MindMap Gallery Humana Organizational Chart

Humana Organizational Chart

This organizational chart reveals the intricate structure behind Humana’s organizational framework, designed to enhance governance and operational efficiency. Board of Directors is supported by key committees: Audit (financial controls), Compliance (regulatory), Finance (capital allocation), Clinical Quality (outcomes, star ratings). Executive Leadership team, led by the CEO, drives corporate strategy, development, and enterprise management. Shared executive functions: C-Suite – CFO (finance), COO (operations), CMO (medical affairs), CTO (technology), CHRO (human resources), CLO (legal). These functions support all segments. Core segments: Insurance segment: Medicare (Advantage, Part D, Dual), Medicaid (managed care), commercial (employer, individual), specialty insurance (dental, vision, life, voluntary benefits).

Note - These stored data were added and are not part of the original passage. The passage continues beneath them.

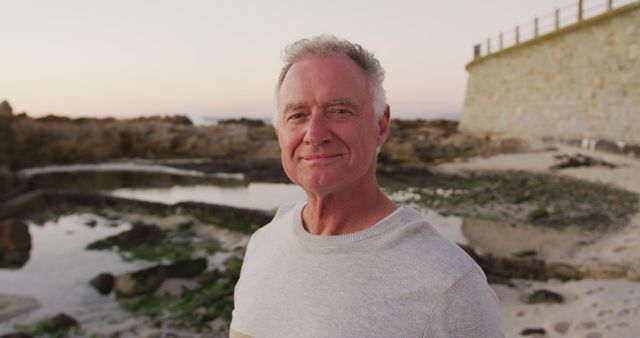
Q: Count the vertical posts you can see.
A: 8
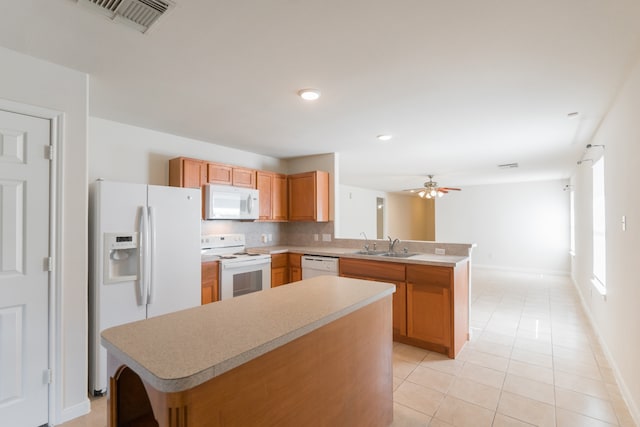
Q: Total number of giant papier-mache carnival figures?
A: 0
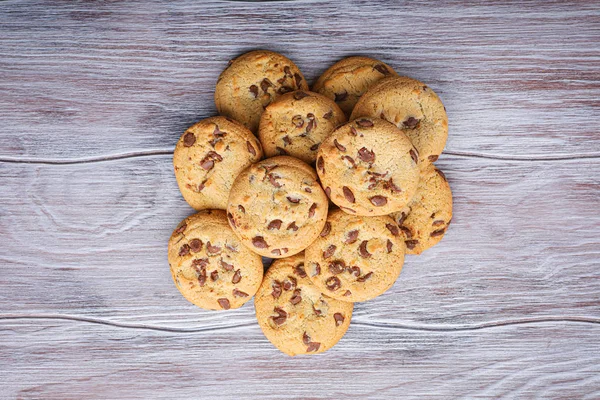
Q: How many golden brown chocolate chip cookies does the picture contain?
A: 11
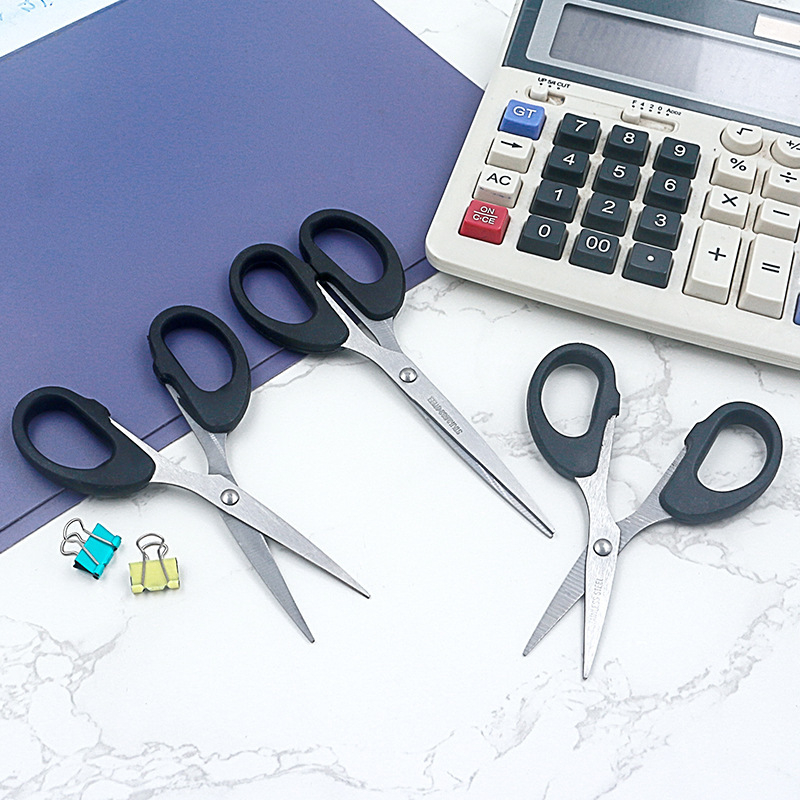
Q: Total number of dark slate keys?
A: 12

Each segment is organized for: Member operations: enrollment, billing, customer service. Clinical quality: HEDIS, star ratings, quality improvement. Care management: chronic disease, complex case, behavioral health. Provider network: contracting, credentialing, relations. Integrated care delivery: CenterWell (primary care, home health, pharmacy). Humana strives for excellence in health outcomes (quality, cost) and member satisfaction (access, service) through this structure.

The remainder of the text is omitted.